Foreign temporary tables

Unlike a local or global temporary table, a foreign temporary table is a reference to an actual source table that is created at runtime, rather than during the metadata load.

A foreign temporary table requires explicit creation syntax:

CREATE FOREIGN TEMPORARY TABLE name ... ON schema

Where the table creation body syntax is the same as a standard CREATE FOREIGN TABLE DDL statement. For more information, see DDL metadata. In general, usage of DDL OPTION clauses might be required to properly access the source table, including setting the name in the source, updatability, native types, and so forth.

The schema name must specify an existing schema/model in the VDB. The table will be accessed as if it is on that source. However within Teiid the temporary table will still be scoped the same as a non-foreign temporary table. This means that the foreign temporary table will not belong to a Teiid schema, and will be scoped to the session or procedure block where it is created.

The DROP syntax for a foreign temporary table is the same as for a non-foreign temporary table.

Neither a CREATE nor a corresponding DROP of a foreign temporary table issues a pushdown command. Rather, this mechanism exposes a source table for use within Teiid on a temporary basis.
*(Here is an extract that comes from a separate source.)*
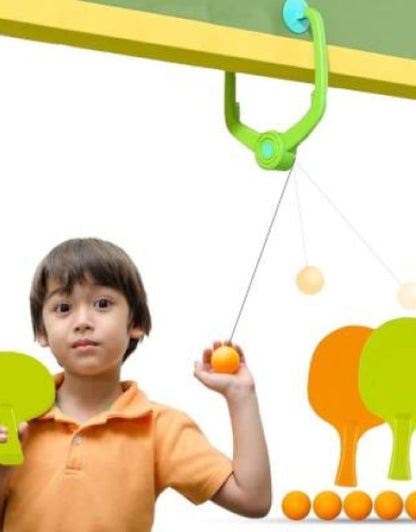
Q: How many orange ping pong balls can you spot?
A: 6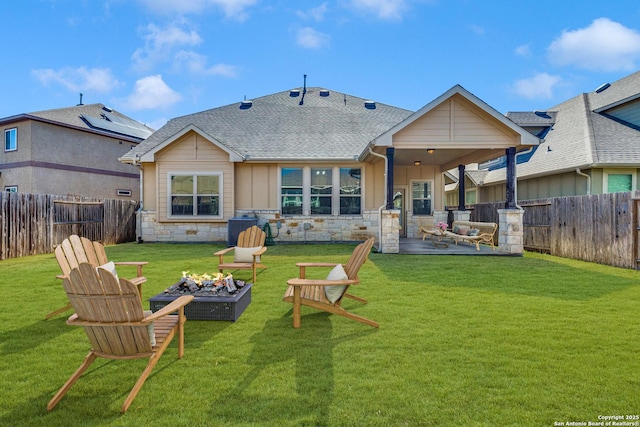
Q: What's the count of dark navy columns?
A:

There are two usage scenarios for a FOREIGN TEMPORARY TABLE. The first is to dynamically access additional tables on the source. The other is to replace the usage of a Teiid local temporary table for performance reasons. The usage pattern for the latter case would look like:

//- create the source table
source.native("CREATE GLOBAL TEMPORARY TABLE name IF NOT EXISTS ... ON COMMIT DELETE ROWS");
//- bring the table into Teiid
CREATE FOREIGN TEMPORARY TABLE name ... OPTIONS (UPDATABLE true)
//- use the table
...
//- forget the table
DROP TABLE name

Note the usage of the native procedure to pass source-specific CREATE DDL to the source. Teiid does not currently attempt to pushdown a source creation of a temporary table based on the CREATE statement. Some other mechanism, such as the native procedure shown above, must be used to first create the table. Also note the table is explicitly marked as updatable, since DDL defined tables are not updatable by default.

The source’s handling of temporary tables must also be understood to make this work as intended. Sources that use the same GLOBAL table definition for all sessions while scoping the data to be session-specific (such as Oracle) or sources that support session-scoped temporary tables (such as PostgreSQL) will work if accessed under a transaction. A transaction is necessary for the following reasons:

  • The source on commit behavior (most likely DELETE ROWS or DROP) will ensure clean-up. Keep in mind that a Teiid drop does not issue a source command and is not guaranteed to occur (in some exception cases, loss of database connectivity, hard shutdown, and so forth).

  • The source pool when using track connections by transaction will ensure that multiple uses of that source by Teiid will use the same connection/session and thus the same temporary table and data.

Tip
Teiid does not support the ON COMMIT clause. As a result, for local temporary tables, the ON COMMIT behavior for source tables is likely to be different from the default PRESERVE ROWS.